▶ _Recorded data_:
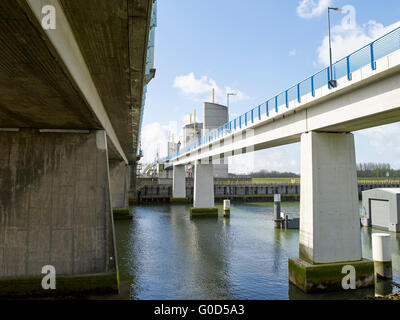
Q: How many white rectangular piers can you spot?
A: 3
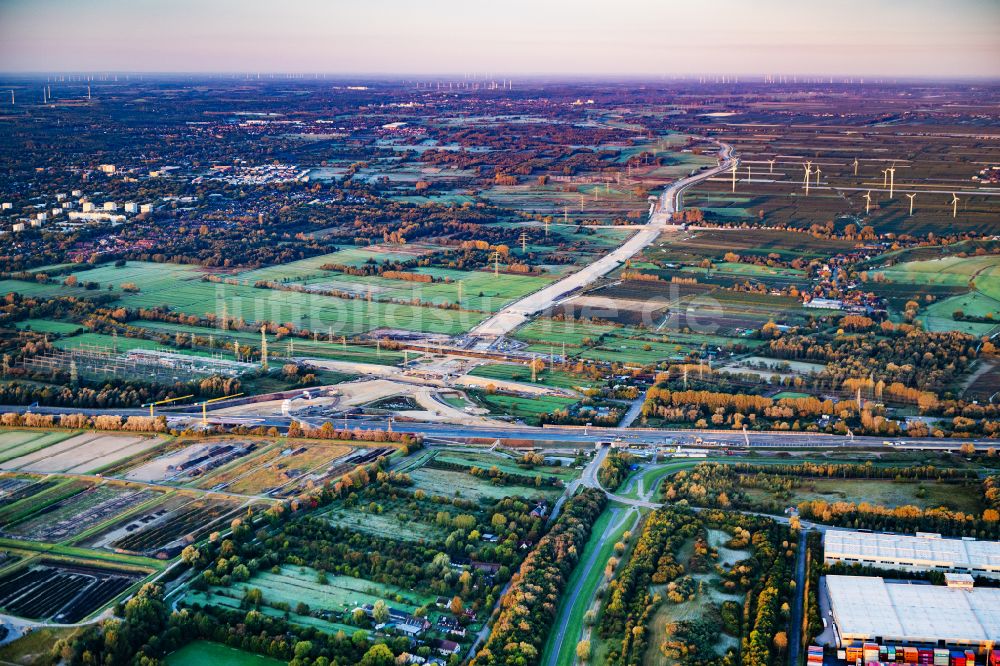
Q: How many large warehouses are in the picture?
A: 2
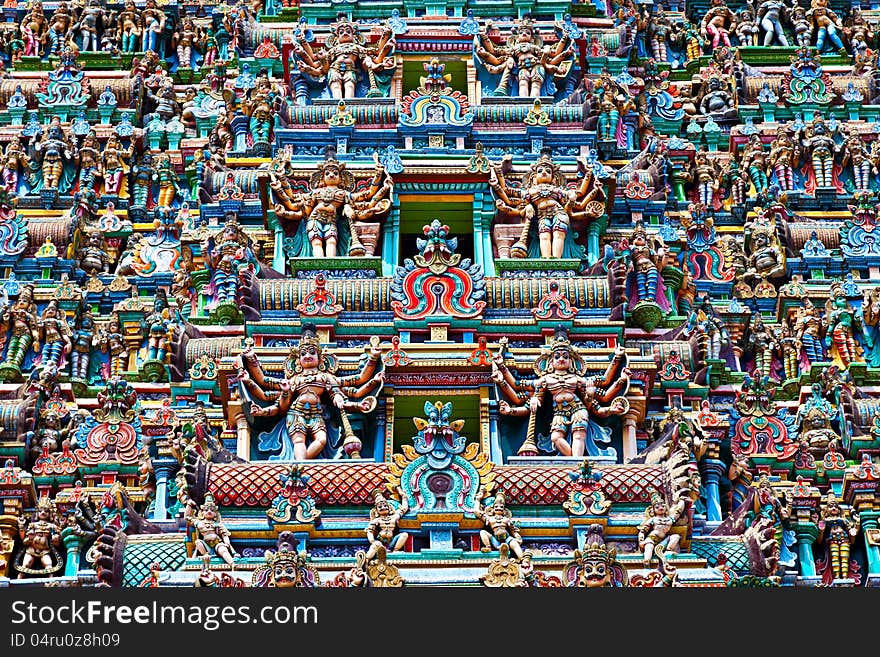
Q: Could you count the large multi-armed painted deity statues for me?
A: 6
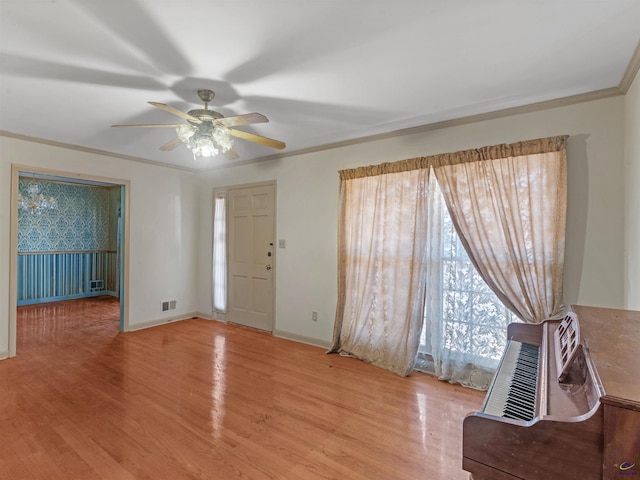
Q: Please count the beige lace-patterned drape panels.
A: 2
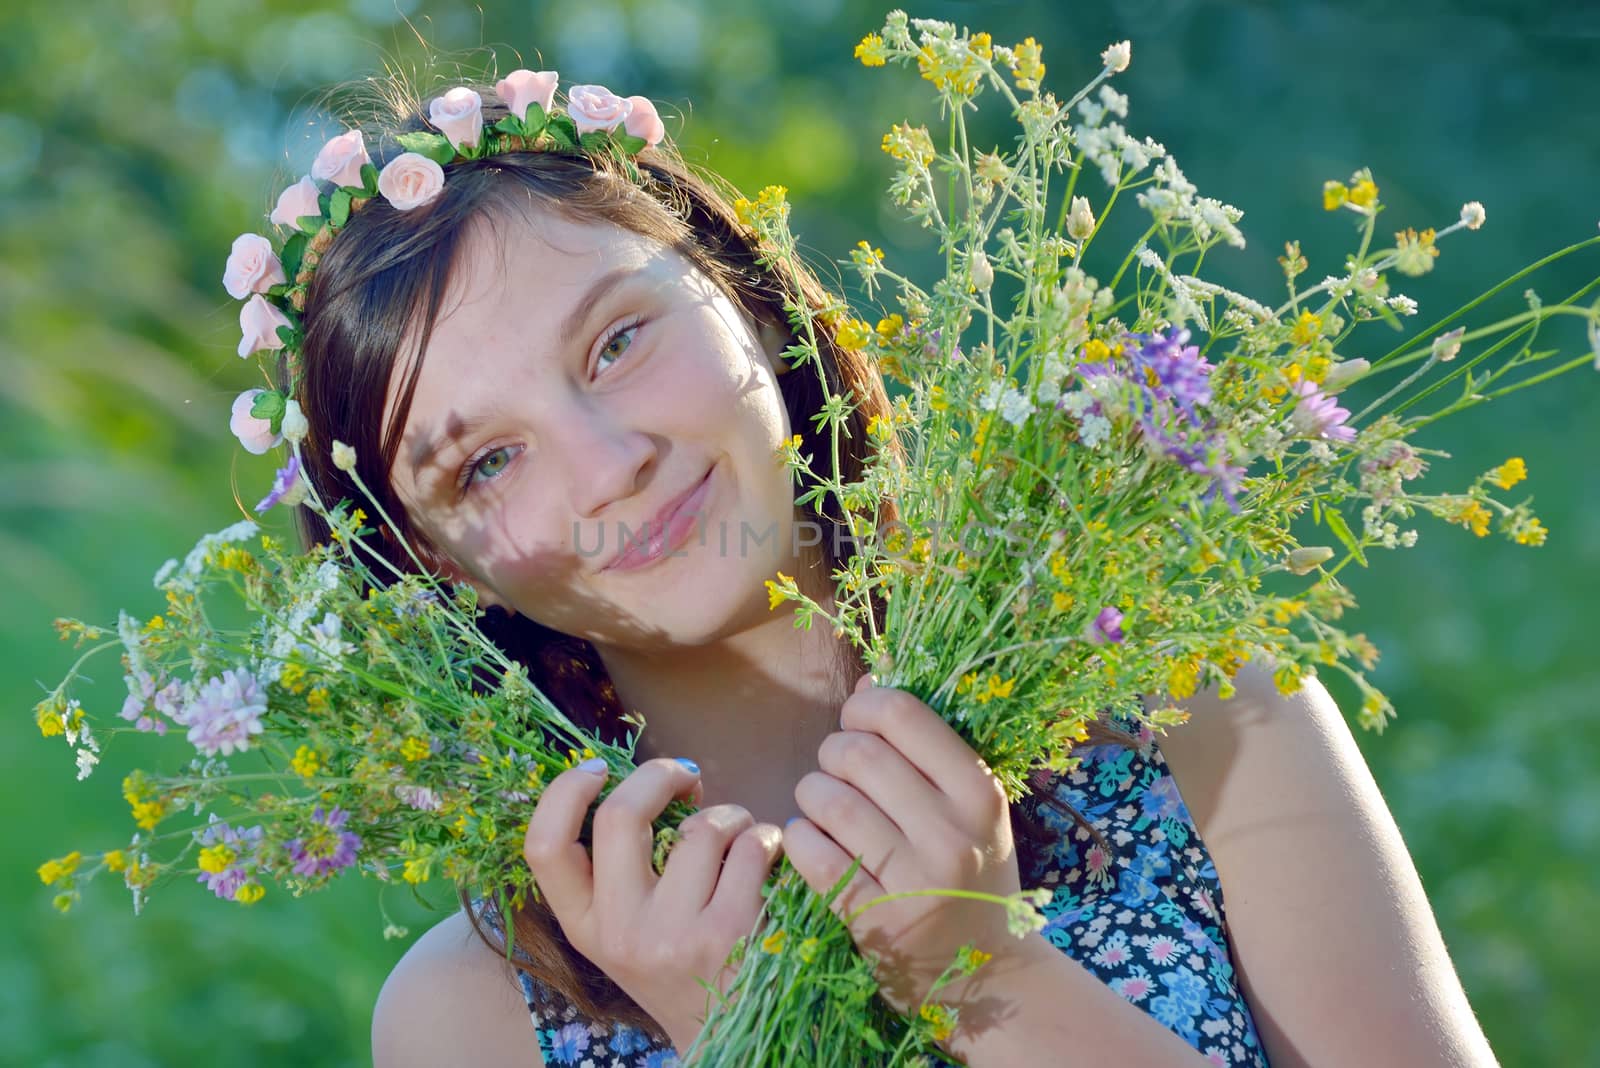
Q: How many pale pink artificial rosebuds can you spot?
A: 10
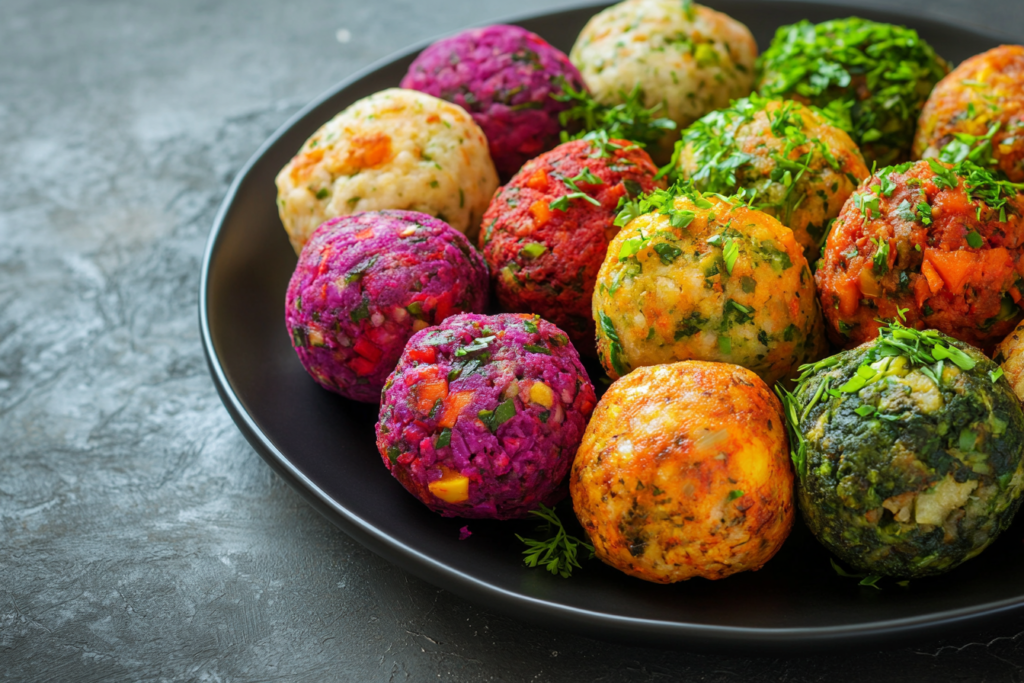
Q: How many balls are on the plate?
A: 14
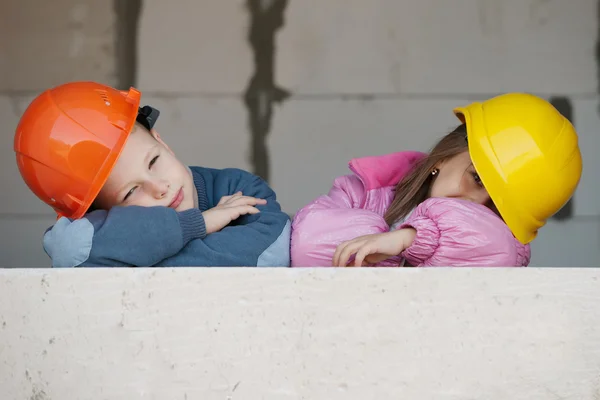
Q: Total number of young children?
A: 2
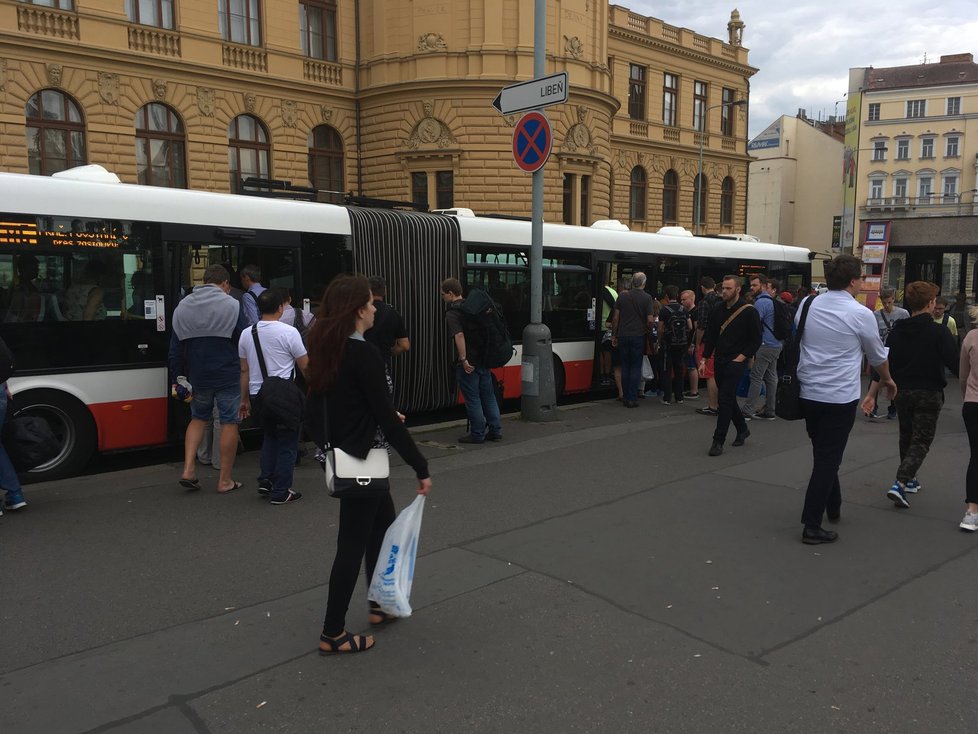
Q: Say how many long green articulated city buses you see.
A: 0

▶ _Problem to solve_: Filter the data above, keeping only lines that include the string "many".

▶ _Expected answer_:
Q: How many white rectangular piers can you spot?
Q: How many large warehouses are in the picture?
Q: How many pale pink artificial rosebuds can you spot?
Q: How many balls are on the plate?
Q: Say how many long green articulated city buses you see.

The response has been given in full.